━━━━━ LISTED RECORDS ━━━━━

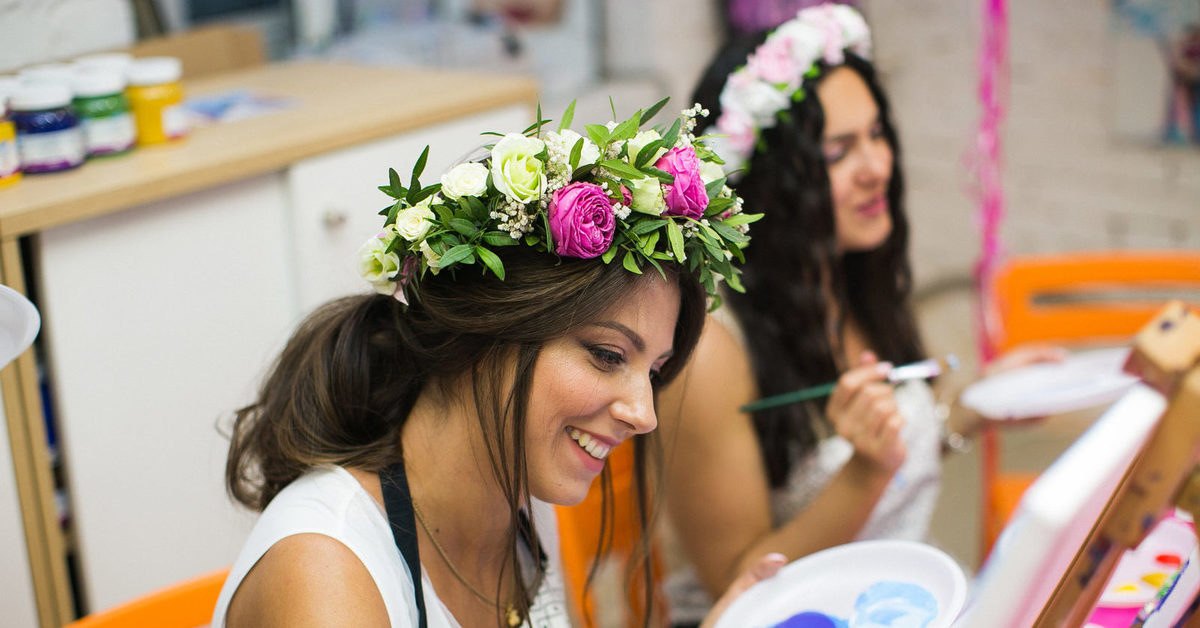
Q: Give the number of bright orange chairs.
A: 3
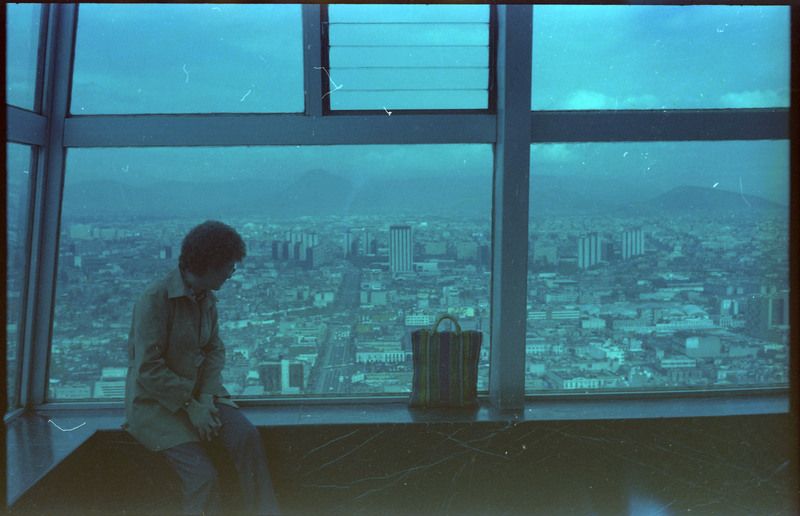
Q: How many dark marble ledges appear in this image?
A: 1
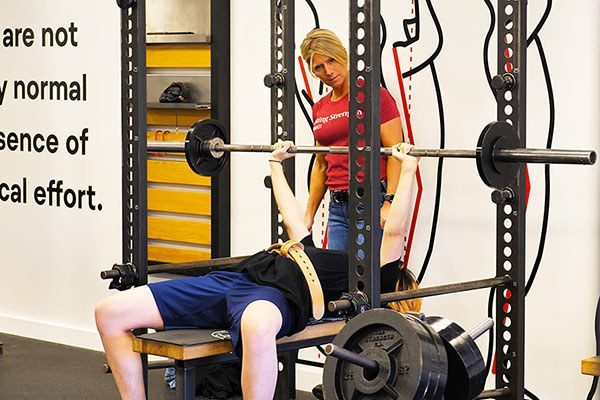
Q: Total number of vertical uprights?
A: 4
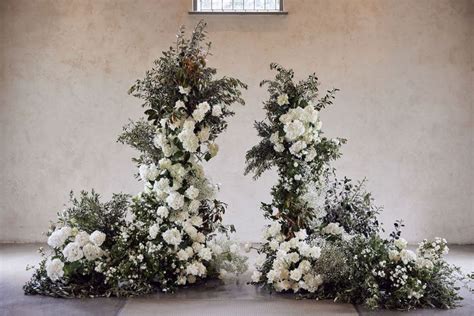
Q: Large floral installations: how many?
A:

━━━━━

Repeat each line above exactly. The pictures stay out.

# RESPONSE TO THE TASK
Q: Give the number of bright orange chairs.
A: 3
Q: How many dark marble ledges appear in this image?
A: 1
Q: Total number of vertical uprights?
A: 4
Q: Large floral installations: how many?
A:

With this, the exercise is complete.